→ **Work task**
Look for the word "like" in the material below. Copy each line that has it.

→ **Data supplied**
= Beginning of Section =
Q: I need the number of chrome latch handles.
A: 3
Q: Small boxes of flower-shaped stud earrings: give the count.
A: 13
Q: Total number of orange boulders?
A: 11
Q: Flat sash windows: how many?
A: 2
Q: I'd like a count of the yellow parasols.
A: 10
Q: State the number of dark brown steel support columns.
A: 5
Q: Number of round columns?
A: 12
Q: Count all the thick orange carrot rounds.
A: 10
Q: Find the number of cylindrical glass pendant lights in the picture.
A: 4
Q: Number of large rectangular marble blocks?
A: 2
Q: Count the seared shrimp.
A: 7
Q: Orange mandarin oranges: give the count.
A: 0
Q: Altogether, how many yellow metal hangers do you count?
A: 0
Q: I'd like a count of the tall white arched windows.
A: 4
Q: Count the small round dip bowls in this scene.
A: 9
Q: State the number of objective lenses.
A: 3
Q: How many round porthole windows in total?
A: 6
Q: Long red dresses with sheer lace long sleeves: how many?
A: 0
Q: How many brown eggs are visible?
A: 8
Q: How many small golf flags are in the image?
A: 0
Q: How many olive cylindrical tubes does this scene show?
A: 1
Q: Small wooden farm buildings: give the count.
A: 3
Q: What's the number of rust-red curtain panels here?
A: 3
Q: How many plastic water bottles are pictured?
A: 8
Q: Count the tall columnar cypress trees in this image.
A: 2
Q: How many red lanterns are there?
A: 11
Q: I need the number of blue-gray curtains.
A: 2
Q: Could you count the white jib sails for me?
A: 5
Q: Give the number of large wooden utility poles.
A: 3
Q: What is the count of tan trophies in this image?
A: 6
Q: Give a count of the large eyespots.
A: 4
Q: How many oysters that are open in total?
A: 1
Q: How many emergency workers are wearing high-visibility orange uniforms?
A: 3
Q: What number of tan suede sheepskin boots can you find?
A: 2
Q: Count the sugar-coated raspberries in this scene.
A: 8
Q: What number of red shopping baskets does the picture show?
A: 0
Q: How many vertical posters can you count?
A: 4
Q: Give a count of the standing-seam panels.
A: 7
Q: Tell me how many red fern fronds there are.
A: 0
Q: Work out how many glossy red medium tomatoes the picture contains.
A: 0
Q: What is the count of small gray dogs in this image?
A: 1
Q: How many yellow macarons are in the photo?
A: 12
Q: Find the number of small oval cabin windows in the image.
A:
= End of Section =
→ **Task solution**
Q: I'd like a count of the yellow parasols.
Q: I'd like a count of the tall white arched windows.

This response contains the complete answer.